====== SUPPLIED MATERIAL

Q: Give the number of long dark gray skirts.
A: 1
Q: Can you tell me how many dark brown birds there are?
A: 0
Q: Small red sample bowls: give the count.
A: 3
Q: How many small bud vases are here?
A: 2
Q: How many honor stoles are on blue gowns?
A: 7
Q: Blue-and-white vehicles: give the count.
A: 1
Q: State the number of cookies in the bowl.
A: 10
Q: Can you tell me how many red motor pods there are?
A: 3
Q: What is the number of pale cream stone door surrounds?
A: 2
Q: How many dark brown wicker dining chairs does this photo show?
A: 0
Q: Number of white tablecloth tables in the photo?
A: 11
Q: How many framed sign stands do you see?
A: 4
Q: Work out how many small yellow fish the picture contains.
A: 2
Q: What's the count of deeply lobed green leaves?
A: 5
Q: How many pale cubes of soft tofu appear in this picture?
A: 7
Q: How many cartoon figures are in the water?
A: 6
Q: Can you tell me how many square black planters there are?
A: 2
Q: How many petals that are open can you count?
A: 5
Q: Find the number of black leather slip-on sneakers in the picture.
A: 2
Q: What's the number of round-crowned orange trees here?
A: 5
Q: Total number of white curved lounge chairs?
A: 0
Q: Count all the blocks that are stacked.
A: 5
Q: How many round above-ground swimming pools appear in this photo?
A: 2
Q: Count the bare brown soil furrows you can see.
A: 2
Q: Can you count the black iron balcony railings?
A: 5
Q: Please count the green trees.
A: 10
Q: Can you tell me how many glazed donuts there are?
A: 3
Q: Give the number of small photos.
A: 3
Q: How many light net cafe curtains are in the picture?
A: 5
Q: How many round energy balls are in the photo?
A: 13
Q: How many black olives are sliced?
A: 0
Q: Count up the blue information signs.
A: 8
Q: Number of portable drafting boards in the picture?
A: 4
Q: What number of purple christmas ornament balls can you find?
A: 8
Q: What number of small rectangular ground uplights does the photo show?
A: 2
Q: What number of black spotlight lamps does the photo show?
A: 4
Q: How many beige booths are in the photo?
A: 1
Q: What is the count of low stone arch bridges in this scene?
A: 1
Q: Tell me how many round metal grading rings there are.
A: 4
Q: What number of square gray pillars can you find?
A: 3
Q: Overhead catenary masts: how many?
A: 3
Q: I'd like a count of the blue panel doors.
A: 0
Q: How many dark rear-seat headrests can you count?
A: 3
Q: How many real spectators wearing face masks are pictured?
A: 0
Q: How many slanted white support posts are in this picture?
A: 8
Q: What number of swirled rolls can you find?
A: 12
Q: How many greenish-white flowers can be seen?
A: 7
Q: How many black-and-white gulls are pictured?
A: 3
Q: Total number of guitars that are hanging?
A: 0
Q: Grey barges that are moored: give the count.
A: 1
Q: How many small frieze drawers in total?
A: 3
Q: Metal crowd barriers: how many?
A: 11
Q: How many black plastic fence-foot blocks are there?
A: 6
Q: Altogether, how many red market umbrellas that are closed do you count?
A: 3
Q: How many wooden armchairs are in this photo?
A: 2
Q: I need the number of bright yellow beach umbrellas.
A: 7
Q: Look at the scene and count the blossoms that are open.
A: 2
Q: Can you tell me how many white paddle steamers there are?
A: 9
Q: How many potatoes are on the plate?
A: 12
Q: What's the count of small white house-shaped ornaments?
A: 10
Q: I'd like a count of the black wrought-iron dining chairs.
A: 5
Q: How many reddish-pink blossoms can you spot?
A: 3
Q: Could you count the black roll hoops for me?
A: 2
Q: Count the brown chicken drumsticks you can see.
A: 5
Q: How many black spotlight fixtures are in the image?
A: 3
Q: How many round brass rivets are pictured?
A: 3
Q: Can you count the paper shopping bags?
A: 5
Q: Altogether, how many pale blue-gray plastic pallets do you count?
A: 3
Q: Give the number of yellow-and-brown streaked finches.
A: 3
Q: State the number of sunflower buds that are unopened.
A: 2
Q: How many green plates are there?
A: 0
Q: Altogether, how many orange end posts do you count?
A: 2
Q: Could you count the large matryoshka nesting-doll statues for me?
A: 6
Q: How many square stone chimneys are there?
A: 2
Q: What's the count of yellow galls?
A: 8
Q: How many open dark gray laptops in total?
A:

============

Write out exactly the lines between the start of the entries and the line containing "Q: What number of small", including that line and the first one.

Q: Give the number of long dark gray skirts.
A: 1
Q: Can you tell me how many dark brown birds there are?
A: 0
Q: Small red sample bowls: give the count.
A: 3
Q: How many small bud vases are here?
A: 2
Q: How many honor stoles are on blue gowns?
A: 7
Q: Blue-and-white vehicles: give the count.
A: 1
Q: State the number of cookies in the bowl.
A: 10
Q: Can you tell me how many red motor pods there are?
A: 3
Q: What is the number of pale cream stone door surrounds?
A: 2
Q: How many dark brown wicker dining chairs does this photo show?
A: 0
Q: Number of white tablecloth tables in the photo?
A: 11
Q: How many framed sign stands do you see?
A: 4
Q: Work out how many small yellow fish the picture contains.
A: 2
Q: What's the count of deeply lobed green leaves?
A: 5
Q: How many pale cubes of soft tofu appear in this picture?
A: 7
Q: How many cartoon figures are in the water?
A: 6
Q: Can you tell me how many square black planters there are?
A: 2
Q: How many petals that are open can you count?
A: 5
Q: Find the number of black leather slip-on sneakers in the picture.
A: 2
Q: What's the number of round-crowned orange trees here?
A: 5
Q: Total number of white curved lounge chairs?
A: 0
Q: Count all the blocks that are stacked.
A: 5
Q: How many round above-ground swimming pools appear in this photo?
A: 2
Q: Count the bare brown soil furrows you can see.
A: 2
Q: Can you count the black iron balcony railings?
A: 5
Q: Please count the green trees.
A: 10
Q: Can you tell me how many glazed donuts there are?
A: 3
Q: Give the number of small photos.
A: 3
Q: How many light net cafe curtains are in the picture?
A: 5
Q: How many round energy balls are in the photo?
A: 13
Q: How many black olives are sliced?
A: 0
Q: Count up the blue information signs.
A: 8
Q: Number of portable drafting boards in the picture?
A: 4
Q: What number of purple christmas ornament balls can you find?
A: 8
Q: What number of small rectangular ground uplights does the photo show?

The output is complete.